1905 : le sort de matelots nourris de vermine, entassés, méprisés à bord du Cuirassé Potemkine devient dans le film d’Eisenstein la trame annonciatrice et emblématique de la Révolution russe de 1917, sur pellicule une vingtaine d’années après l’historique mutinerie. 2014 : en catastrophe embarqués dans le train psychédélique d’un Noé Malthusien écologue, un groupe de réfugiés climatiques, parqués en queue du convoi, y patauge, jusqu’à son total soulèvement, 18 ans plus tard.

C’est en 2031 que démarre donc le film de Bong Joon ho, Snowpiercer, après un flash back sur le dernier JT précédant la brusque re-glaciation terrestre qui a rendu la planète inhospitalière. Et retient de ce fait, depuis 2014, à bord d’un radeau sur rail baptisé Transperceneige   le reliquat de l’humanité qui va se déchaîner, en salle obscure durant deux bonnes heures.
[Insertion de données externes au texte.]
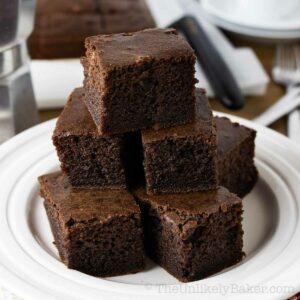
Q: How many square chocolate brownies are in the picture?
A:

Une préfiguration cinématographique de l’insurrection généralisée qui couve, dans notre époque de globalisation en crise, du Bengladesh à la Bretagne, tandis qu’à Paris sous le marteau d’un commissaire-priseur  un diamant rose bat tous les records   ?

En tout cas, dans l’un et l’autre film, il y a comme de l’agit prop’ dans l’air dont Eisenstein s’affranchit artistiquement - son film répondait pourtant à une commande du pouvoir bolchévique -, ce dont se souvient très vraisemblablement celui du sud-coréen Bong Joon ho, haute figure d’un cinéma encore sévèrement contrôlé par les autorités politiques de son pays, il y a peu.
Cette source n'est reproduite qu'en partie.